LLM Instruction: Restructure Getting Started — system-first, surface-accurate

The problem to fix

Getting Started currently has four conceptual pages. Three of them are framed around the TabStax Chrome extension — websites, tabs, browser windows. Only “What problem HeyStax solves” is genuinely system-level.

HeyStax is a multi-surface system (extension, dashboard, CLI, MCP, timesheets). Getting Started should teach the system. Surface-specific how-to content (first install, popup walkthrough, creating a stax via the extension) belongs under Surfaces → TabStax (Chrome extension).


Target state for Getting Started

After this instruction, Getting Started should contain exactly three pages:

Getting Started
├── What problem HeyStax solves    (largely done — light edits only)
├── What is a Stax?                (full rewrite — system-first)
└── The HeyStax mental model       (rewrite — remove browser framing)

Creating your first Stax moves to Surfaces → TabStax (Chrome extension) as nav_order: 4.


Page-by-page instructions


PAGE 1 — topics/what_problem_tabstax_solves.md

Action: Light edit only

This page is largely correct. Make only these targeted changes:

  1. Remove any remaining references to “tabs” in the opening paragraphs. The reconstruction tax is about project context, not browser tabs specifically.
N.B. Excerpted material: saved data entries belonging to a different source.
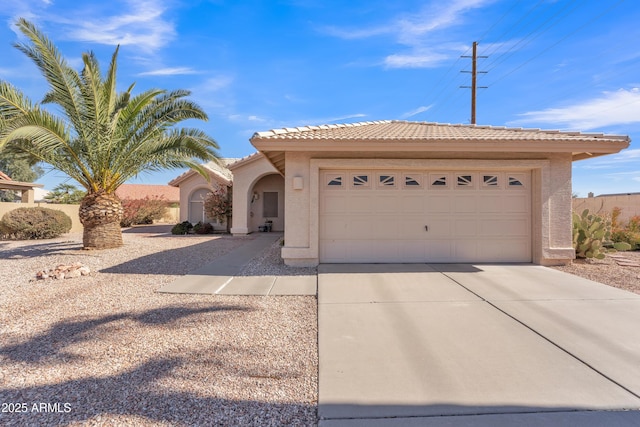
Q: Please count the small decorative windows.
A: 8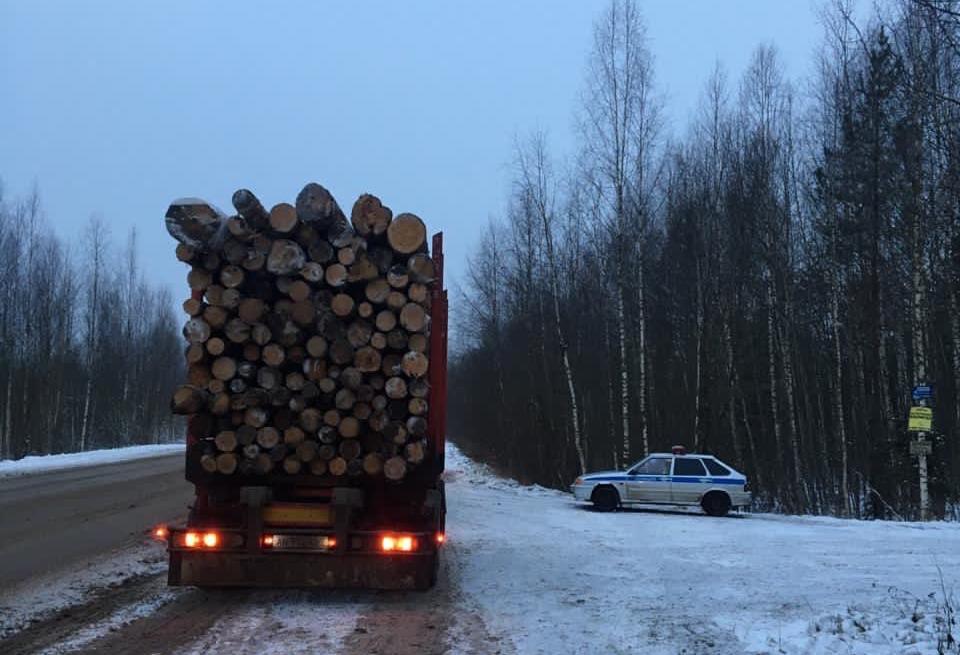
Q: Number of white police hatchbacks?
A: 1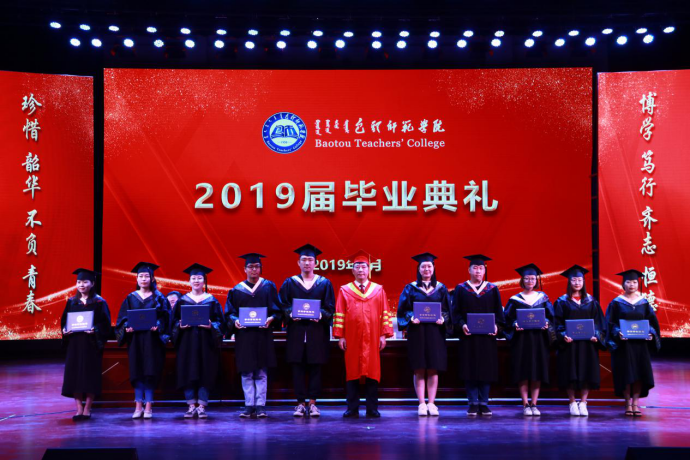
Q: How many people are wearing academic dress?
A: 11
  2. Ensure the surfaces table lists all five surfaces: TabStax (Chrome extension), Dashboard, Hey CLI, AI Integrations (MCP), Timesheets.
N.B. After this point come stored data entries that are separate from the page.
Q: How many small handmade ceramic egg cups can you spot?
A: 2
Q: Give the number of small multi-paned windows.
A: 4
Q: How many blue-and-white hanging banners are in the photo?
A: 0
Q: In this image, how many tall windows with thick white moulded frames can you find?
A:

  3. Fix the link at the bottom — it currently points to tabstax_mental_model.html. Verify it still works after the mental model page is rewritten.
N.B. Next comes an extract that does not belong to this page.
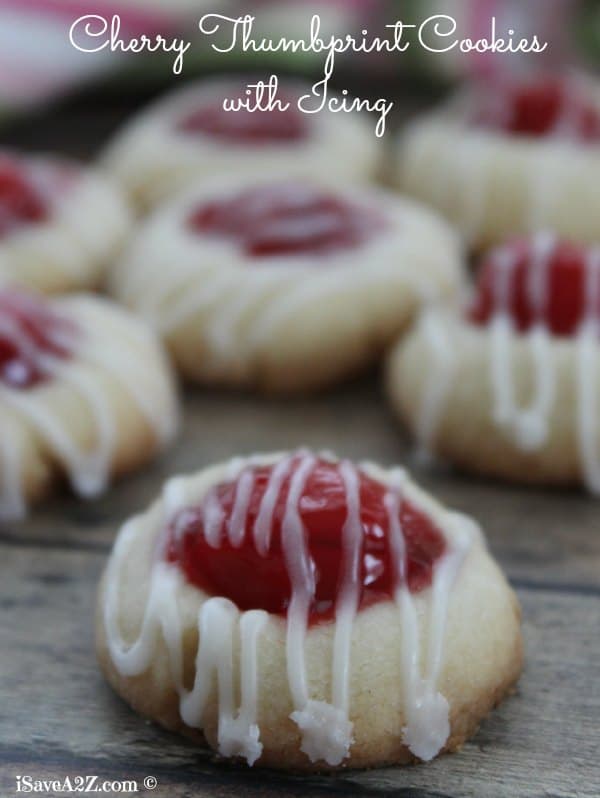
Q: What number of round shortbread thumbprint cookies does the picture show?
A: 7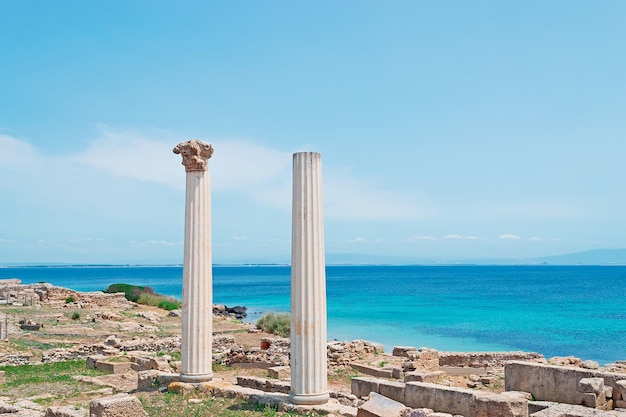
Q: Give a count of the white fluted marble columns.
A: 2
  4. Do not rewrite the core problem framing — it’s correct.


PAGE 2 — topics/what_is_a_stax.md

Action: Full rewrite

Current problem: The page defines a Stax as “all the websites you use together for a task.” That’s the TabStax extension model — websites and tabs. A Stax is bigger than that now. It has collaborators, agents, breadcrumbs, priority, and next actions. It lives in the CLI, in the dashboard, in Claude’s context. It has nothing inherently to do with a browser.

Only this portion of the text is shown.